Caio Moretti sempre soube que o mundo era um jogo.
E ele aprendeu cedo a jogar.
Enquanto os outros meninos chutavam bola no pátio, Caio observava. Media, analisava, escolhia quando entrar e, principalmente, quando vencer. Porque para ele, entrar em algo sem a intenção clara de sair por cima… era perda de tempo.
Não que ele dissesse isso em voz alta — pelo menos, não sempre. Mas estava lá. Na postura. No jeito como olhava as pessoas por cima dos óculos escuros. No andar firme, na fala precisa. Caio tinha o dom irritante de parecer sempre no controle. E o detalhe mais perigoso: ele quase sempre estava.
Filho de Ângela Moretti — a mulher que transformava cada churrasco do condomínio em um campo de batalha social — Caio cresceu ouvindo que deveria ser o melhor. Não um dos melhores. O melhor.
E parte desse fardo vinha na forma de uma comparação constante com a vizinha da frente. Mais especificamente, com a filha dela.
Clara Monteiro.
Nome curto. Início igual ao dele. Temperamento… explosivo.
Ângela não escondia o desprezo: “Essa menina é insuportável. Acha que sabe de tudo. Não deixa ninguém falar. Vai acabar sozinha com esse gênio.”
E Caio, ainda pequeno, absorvia tudo em silêncio. Observava Clara de longe e… se incomodava. Porque o pior era que, às vezes, a praga estava certa.
Na escola, Clara era rápida. Ácida. E — para desespero dele — invencivelmente inteligente. Enquanto os outros meninos ficavam nervosos com sua presença, Caio só queria vencê-la. Em tudo. Na nota de matemática, na oratória, na corrida de revezamento. Ela era a régua invisível com a qual ele media o próprio desempenho.
Mas também era a pedra no sapato. A única pessoa que não se intimidava com ele. Que retrucava. Que zombava. Que jogava o jogo com a mesma frieza, a mesma audácia. Às vezes, ele se pegava pensando: se ela não fosse tão irritante… seria perfeita.
Durante a faculdade de Direito, o destino teve a gentileza de não deixá-lo esquecer de Clara.
Ela estava lá. Sempre. No mesmo curso. No mesmo grupo de debates. Às vezes até na mesma sala.
Era como se o universo dissesse: “Divirtam-se, idiotas.”

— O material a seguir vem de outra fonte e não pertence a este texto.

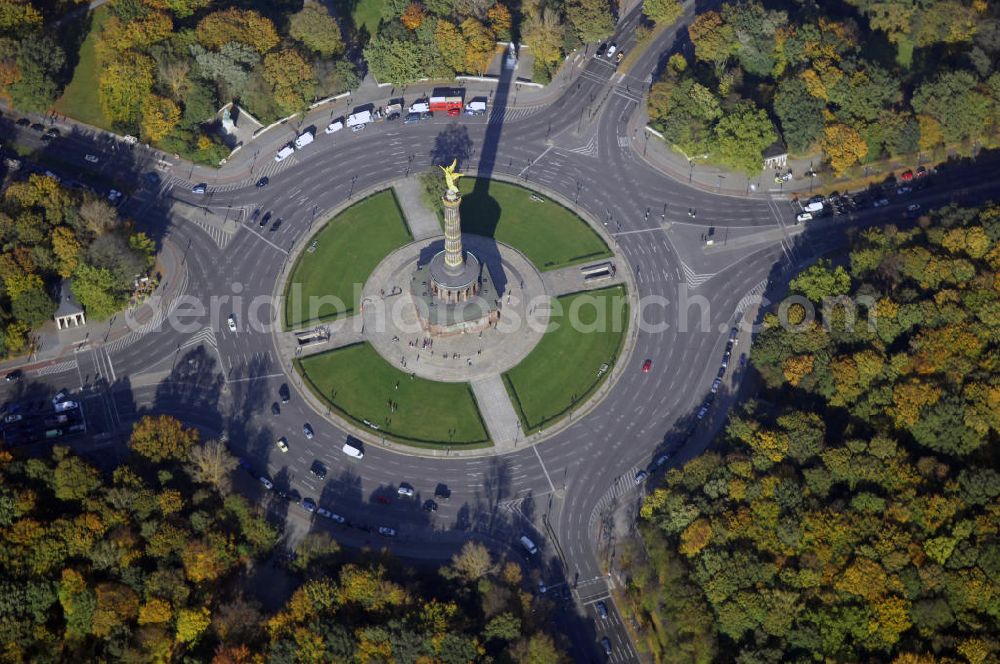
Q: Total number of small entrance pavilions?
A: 2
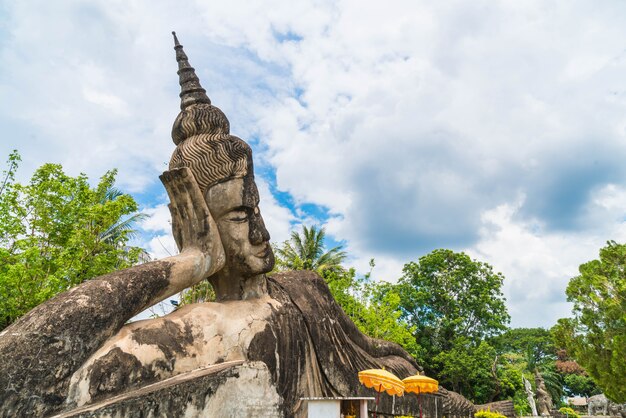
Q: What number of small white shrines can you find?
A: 1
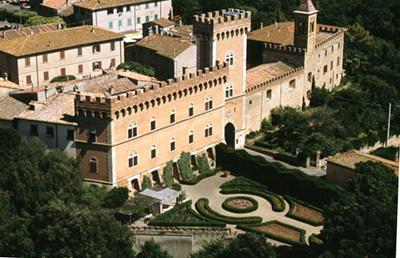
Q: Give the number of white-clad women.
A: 0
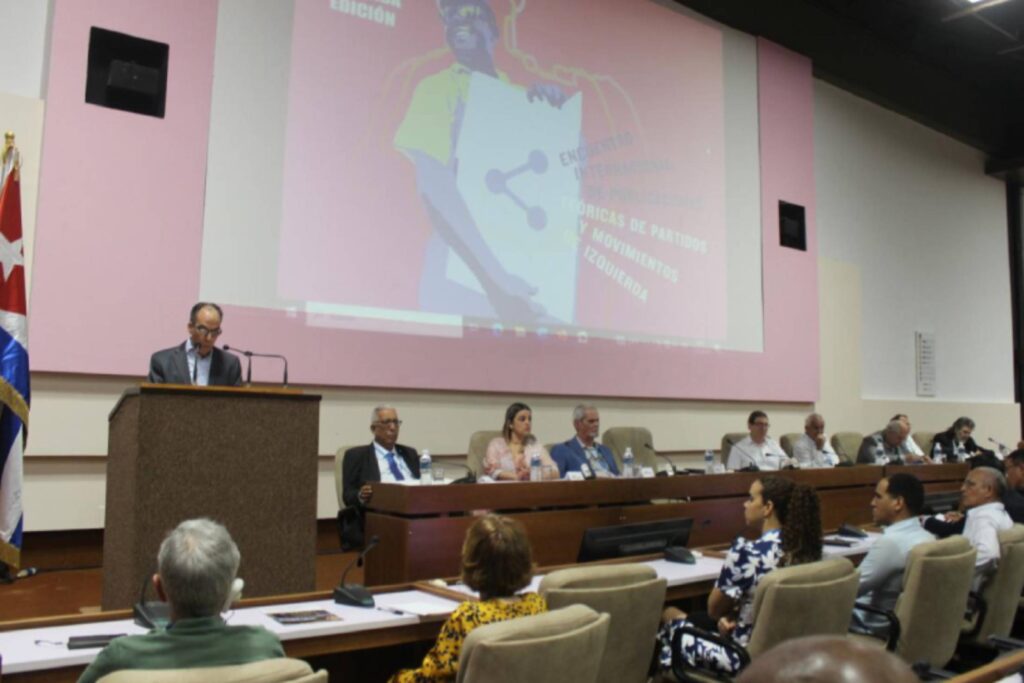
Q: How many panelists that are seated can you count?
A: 8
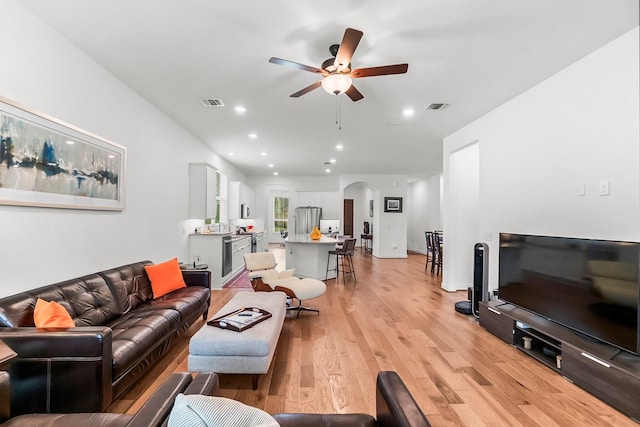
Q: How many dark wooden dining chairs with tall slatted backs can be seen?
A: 2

E, sim, havia algo de divertido. As brigas eram legendárias. Os olhares cruzados em corredores estreitos, os comentários sarcásticos em apresentações conjuntas, as pequenas vitórias — e as grandes provocações. Ela o fazia perder o controle. E ele odiava perder o controle. Mas, de um jeito estranho, também gostava do desafio.
Clara não era só inteligente. Ela era afiada. Sagaz. Tinha uma resposta pronta para cada palavra dele. E, mais perigoso ainda, parecia enxergá-lo. De verdade. Como se pudesse ver além da pose, da arrogância ensaiada, da casca. Isso o irritava. O deixava vulnerável. E Caio odiava se sentir vulnerável.

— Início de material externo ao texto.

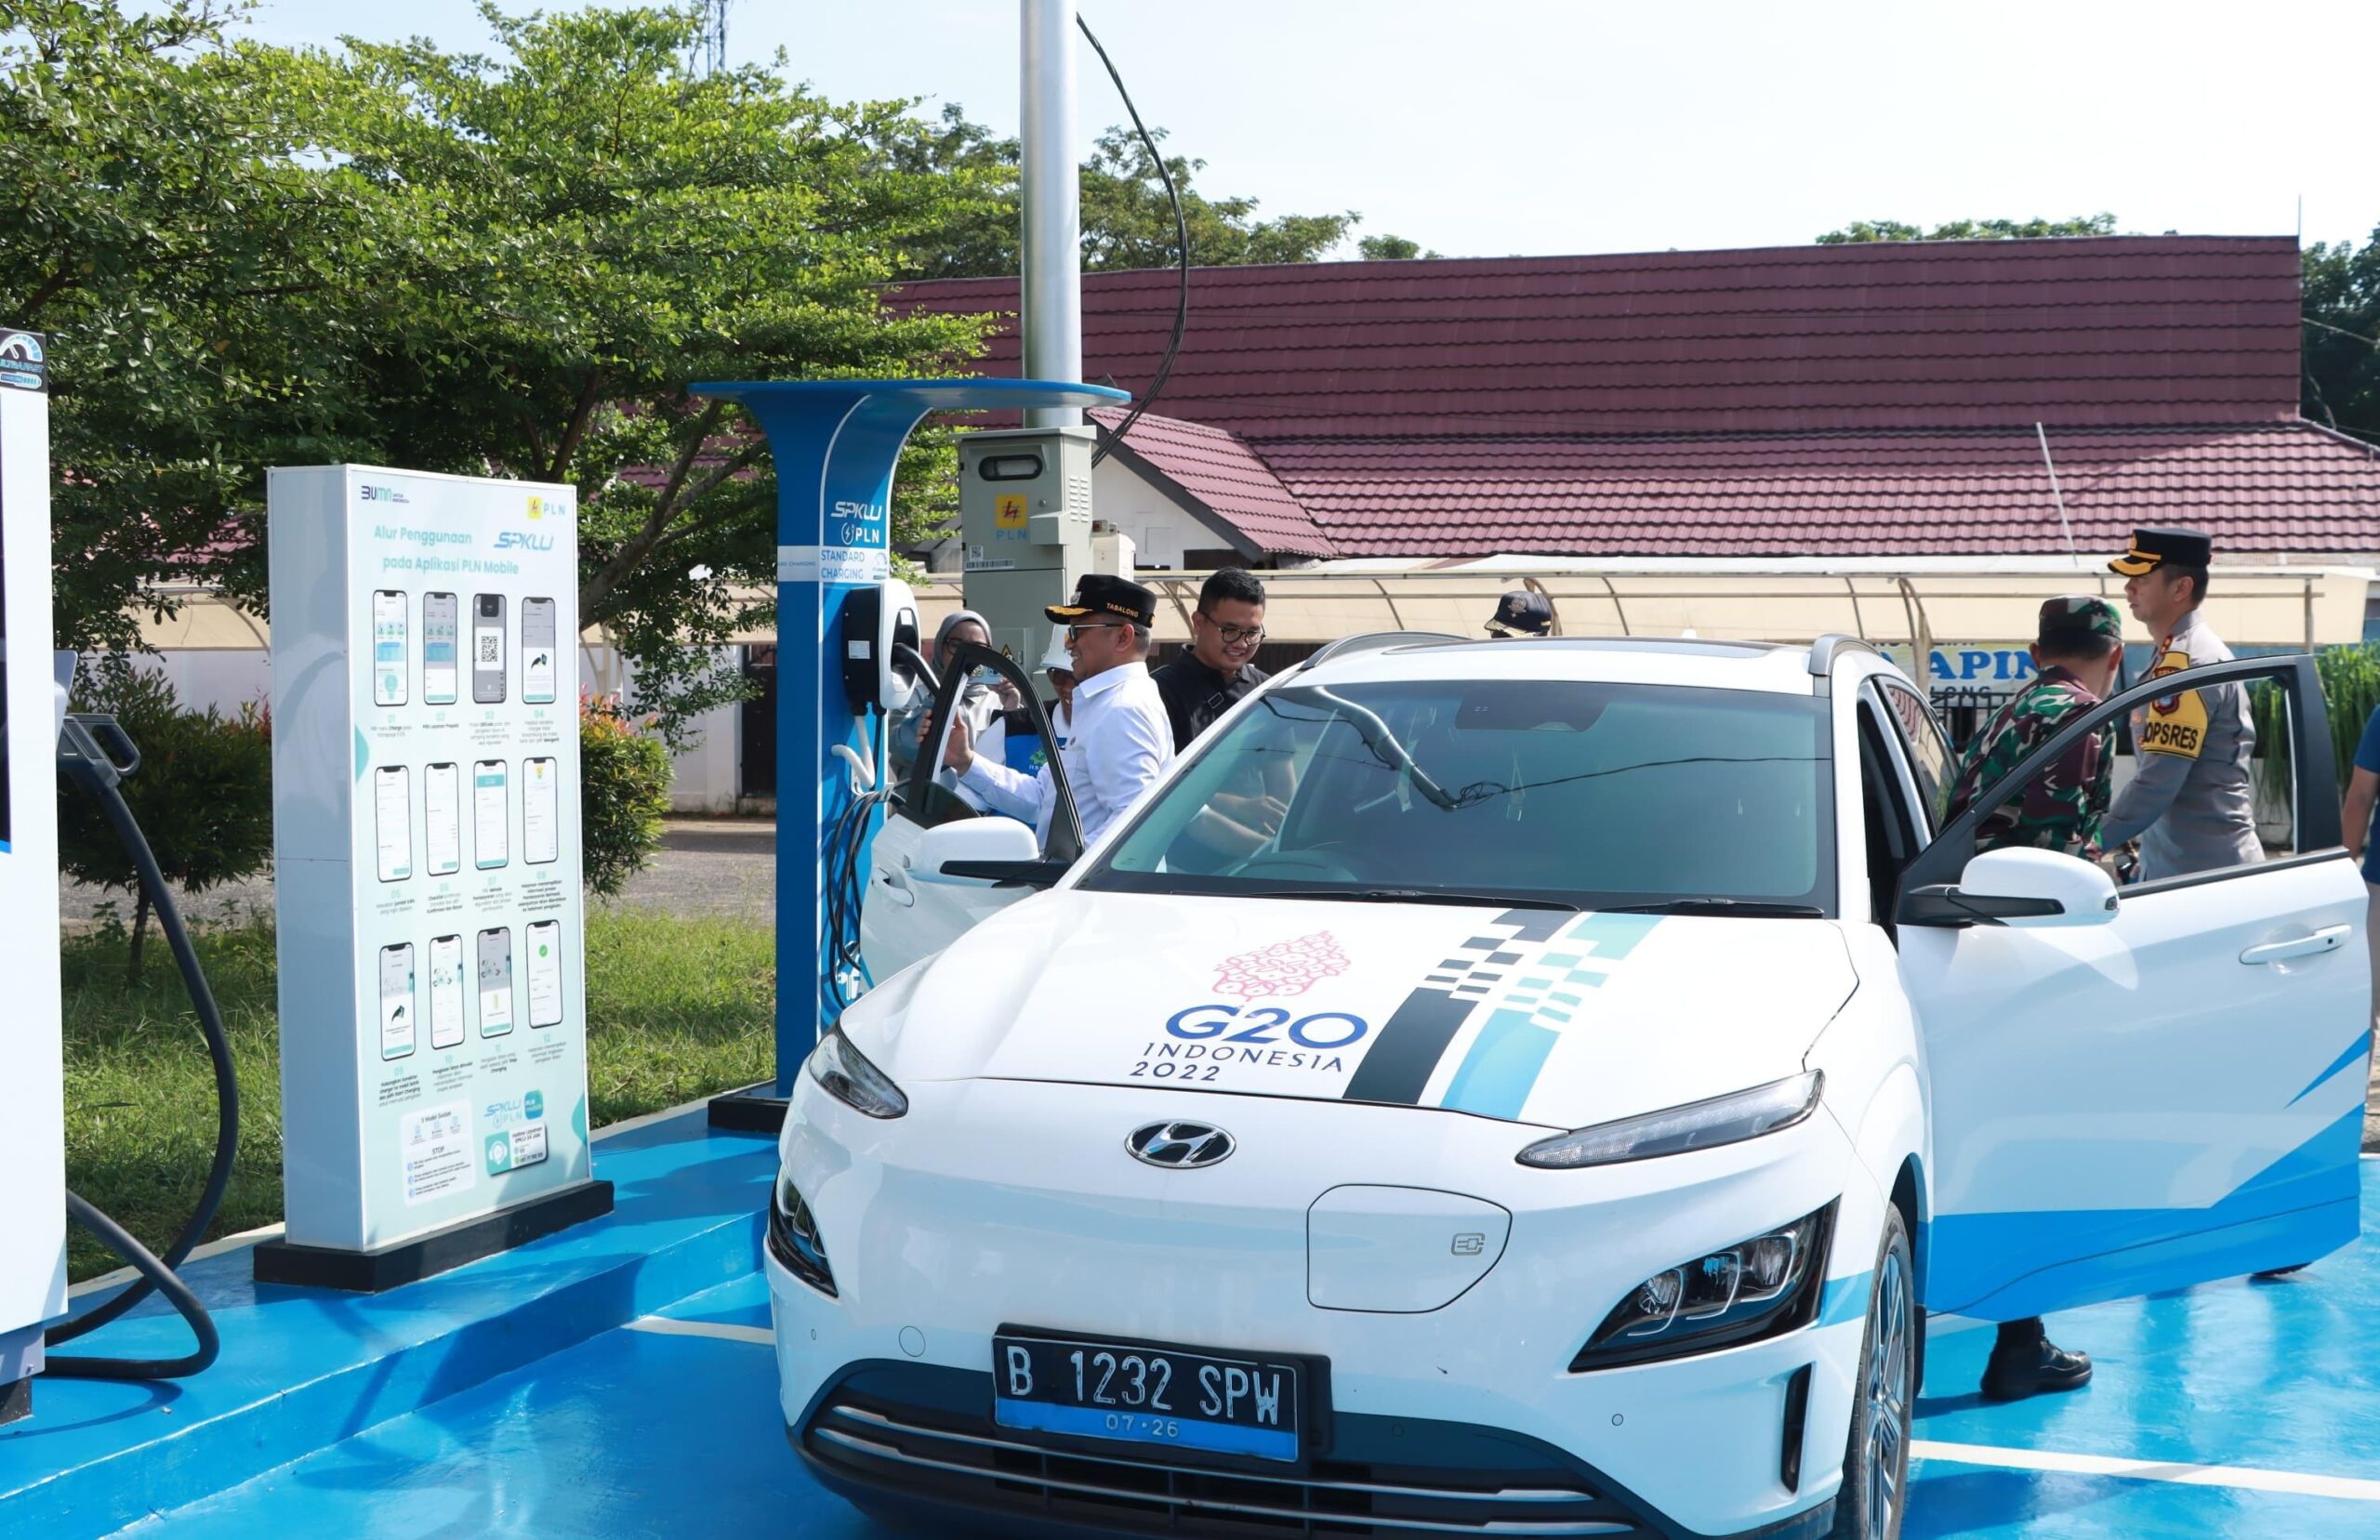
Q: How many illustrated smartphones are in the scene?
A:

Então ele disfarçava com ironia. Com charme. Com aquele sorrisinho torto que desarmava quase todo mundo. Quase.
Agora, com trinta e um anos, recém-chegado de uma temporada em Brasília — onde trabalhou com um dos juristas mais influentes do país — Caio voltava para São Paulo com o nome já reconhecido no meio jurídico, um currículo invejável e a promessa de um novo cargo num dos maiores escritórios do país: Santiago & Ramos.
Era o movimento lógico. A nova peça no tabuleiro. E Caio jogava bem demais para não dar esse passo.
Ele dirigia pelas ruas movimentadas da zona sul como quem já sabia exatamente onde queria chegar. Mãos firmes no volante, mente calculando os próximos passos. Sabia que o escritório era exigente, competitivo, um campo de batalha jurídico — e era exatamente o que ele queria. O que ele precisava.
Só não esperava a mensagem da mãe.
Ângela: “Vi no grupo do bairro que a Clara Monteiro também vai trabalhar nesse escritório. Espero que eles tenham seguro incêndio, porque vocês dois juntos...”
Caio riu sozinho, um riso baixo e cético. Claro que Clara estaria lá. Por que não? Ela sempre estava.
Na competição. Na frente. No caminho.
No lugar errado na hora mais certa possível.
Ele encostou o carro e digitou uma resposta rápida.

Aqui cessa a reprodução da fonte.